Year of the Typewriter responds to a challenge by ecology writer Paul Kingsnorth to cast landscape as the lead character in stories. The response of playwright Kendra Fanconi to this challenge was to rig up an old typewriter as a backpack and go out into wild places with the idea of translating what landscape has to say. A first workshop at the Banff Centre in Alberta explored this concept and opened up other avenues of exploration: interspecies arts collaborations with native species and ideas for translating the voice of place.  It ties in with a longstanding interest in West-Coast voice and vision, but with a more specific and rigorous focus. It turns from the technological and to a simpler, more direct, ‘by-hand’ aesthetic.
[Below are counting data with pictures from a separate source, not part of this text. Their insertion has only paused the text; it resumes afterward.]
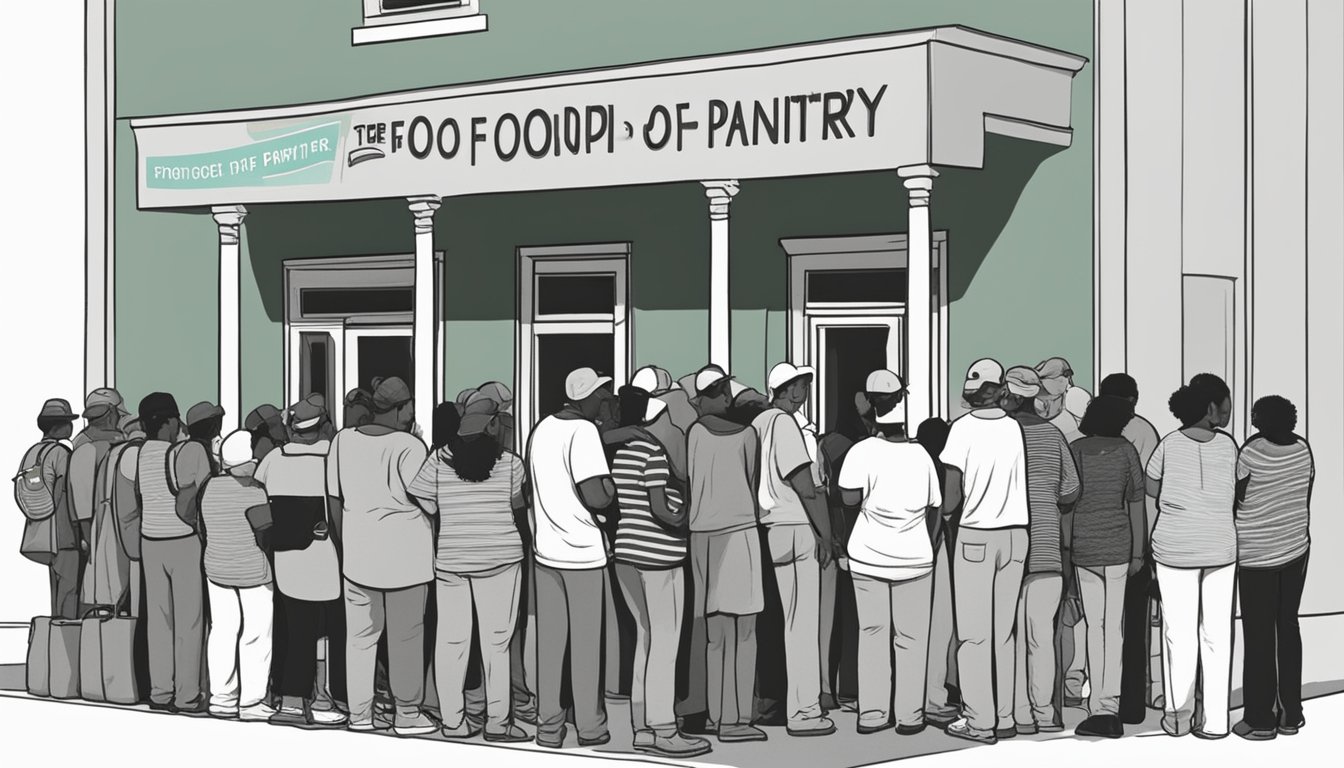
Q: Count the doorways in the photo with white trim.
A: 3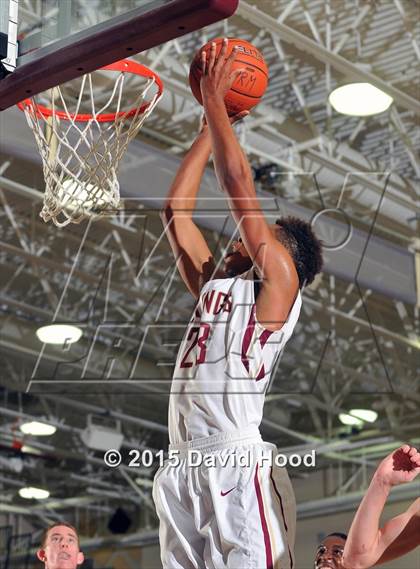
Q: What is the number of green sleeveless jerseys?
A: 0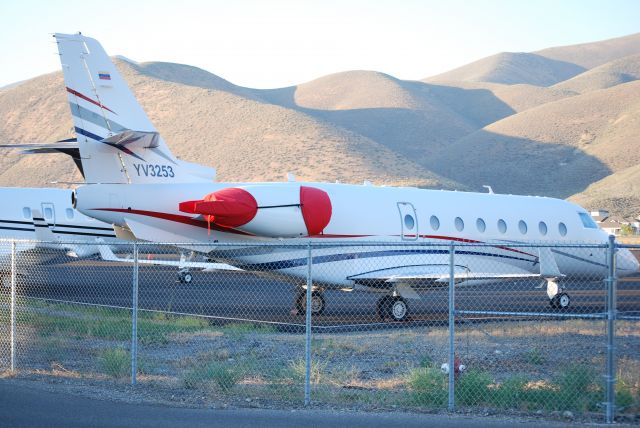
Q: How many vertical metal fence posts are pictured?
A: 5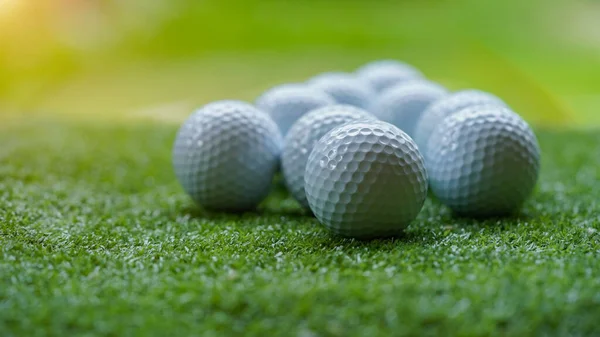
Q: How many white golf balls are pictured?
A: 9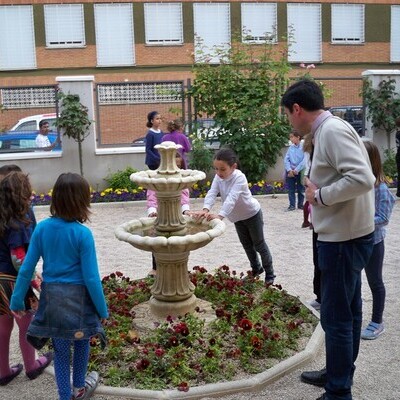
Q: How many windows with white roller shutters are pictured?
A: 9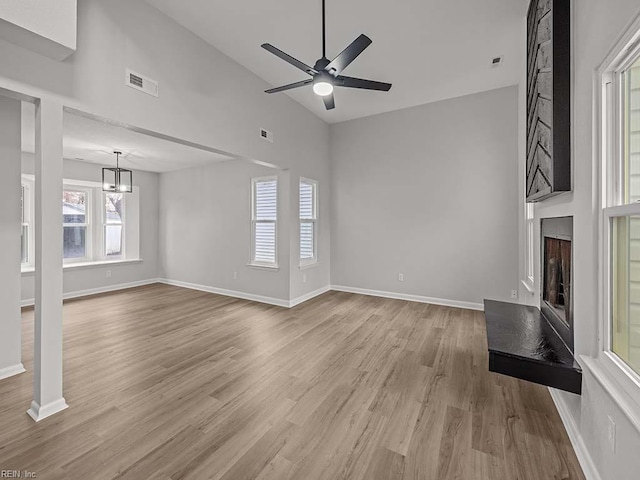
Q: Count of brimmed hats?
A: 0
Following the Banff research intensive, in a very different kind of landscape, The Only Animal brought the project back to British Columbia to the threatened forest of Mount Elphinstone starting on the autumn equinox. In true mountain fashion, it was a year of ups and downs, and we met a range of narratives up there. From drought to deluge, pine beetle scrawling to elk trails, from the bounty of the Chanterelle Forest to its utter destruction from clear cutting and from familiar rains to new snow. And a sheaf of typewritten sheets, some stained with cedar, many smudged with rain, were buried at the end of the project to be unearthed in a future season when it has been digested by the forest itself.